--- EXTRACTED ENTRIES Enclosed Below ---

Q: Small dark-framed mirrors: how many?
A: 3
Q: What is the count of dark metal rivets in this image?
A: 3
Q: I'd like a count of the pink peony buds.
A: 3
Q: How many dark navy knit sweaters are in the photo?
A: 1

--- End of Enclosed EXTRACTED ENTRIES ---
--- EXTRACTED ENTRIES Enclosed Below ---

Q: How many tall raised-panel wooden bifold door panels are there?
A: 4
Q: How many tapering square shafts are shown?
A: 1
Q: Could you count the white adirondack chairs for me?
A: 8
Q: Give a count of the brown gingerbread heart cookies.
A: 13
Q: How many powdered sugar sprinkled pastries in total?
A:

--- End of Enclosed EXTRACTED ENTRIES ---

Return all lines from the material that contain "count".

Q: What is the count of dark metal rivets in this image?
Q: I'd like a count of the pink peony buds.
Q: Could you count the white adirondack chairs for me?
Q: Give a count of the brown gingerbread heart cookies.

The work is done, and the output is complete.